For the purposes of this motion, the allegations in the amended complaint are accepted as true.
1. All three plaintiffs are citizens of the United States, residing in Prairie du Chien, Wisconsin. Prior to June 30, 1979, each was employed by Crawford County and the Crawford County Sheriff's Department as a Deputy Sheriff. Plaintiff Wesley N. Heiar was a Patrolman 4, plaintiff Kenneth I. Strauman was a Sergeant of Traffic, and plaintiff Myrle E. Brown was a Sergeant of Radio and Jailer.
2. Defendant Crawford County is a political subdivision and body corporate organized and existing under the Constitution and laws of the State of Wisconsin with its principal place of business in Prairie du Chien, Wisconsin. The County operates, finances and controls the Crawford County Sheriff's Department and provides for hiring, discharge, wages and working conditions of Deputy Sheriffs.
3. Defendant William Fillbach is the Sheriff of Crawford County and held that position at all times relevant to this case.
4. At all times relevant to this case, the following defendants were duly elected members of the Crawford County Board, the governing body of Crawford County: Robert G. Dillman, Howard H. Egstad, Avery R. Flansburgh, Donald E. Hale, Frank L. Hendricks, Adrian Hoffland, Nels Kvalheim, A.R. Lechnir, Obert Olson, Amel H. Oppriecht, John S. Young, and Harry M. Zabel. Robert G. Dillman also served as the Chairman of the Board, and defendants Hale, Kvalheim and Zabel, among others, comprised the Law Enforcement Committee of the Crawford County Board.

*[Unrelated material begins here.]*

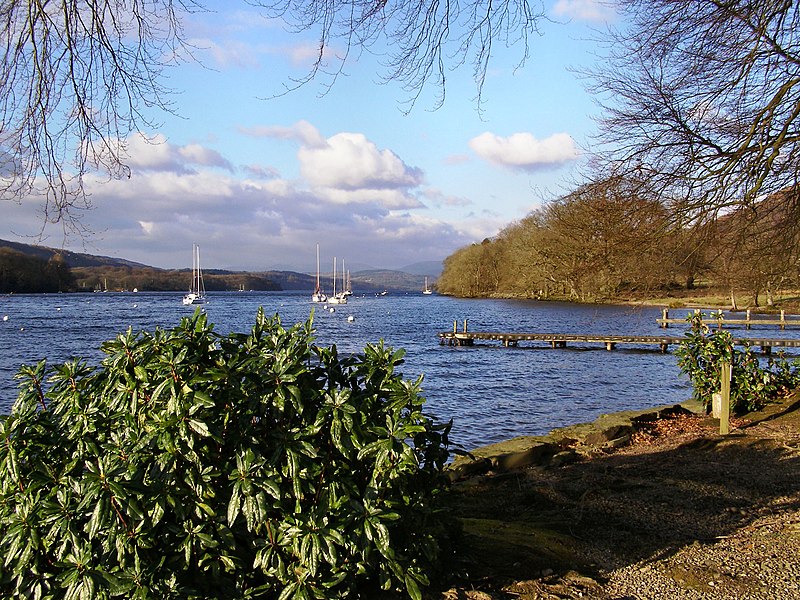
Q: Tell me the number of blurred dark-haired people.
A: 0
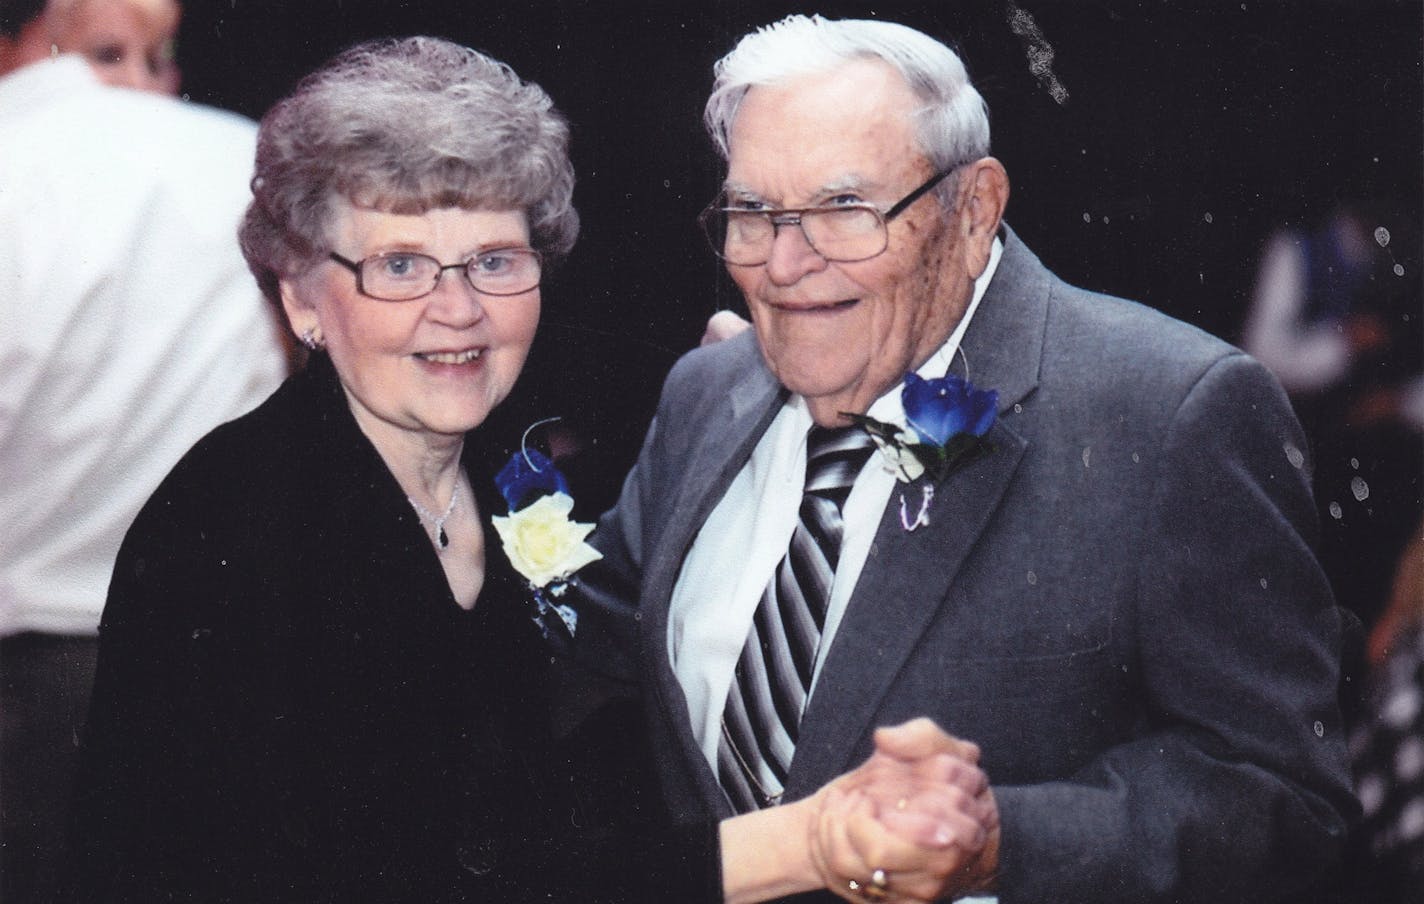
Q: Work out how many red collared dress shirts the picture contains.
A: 0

*1177 5. Plaintiff Heiar was born on September 15, 1922, plaintiff Strauman was born on May 24, 1924, and plaintiff Brown was born on September 29, 1924.
6. On or about February, 1971, plaintiff Heiar entered into a contract of employment as Deputy Sheriff for the County of Crawford with the expectancy of continued employment during satisfactory performance until age 70 unless terminated for cause by due process of law. Plaintiff Strauman entered into a similar contract on or about January, 1962, as did plaintiff Brown on or about January, 1969.
7. On or about April 9, 1979, defendant Crawford County signed an agreement with the Crawford County Sheriff's Department Local 1972 WCCME, AFS-CLE, AFL-CIO, covering the plaintiffs' positions for the years 1979 and 1980. The County agreed that plaintiffs would be demoted, suspended or discharged only for just cause. The agreement defined just cause as:
Theft of personal or public property, drinking on the job, or being drunk on the job.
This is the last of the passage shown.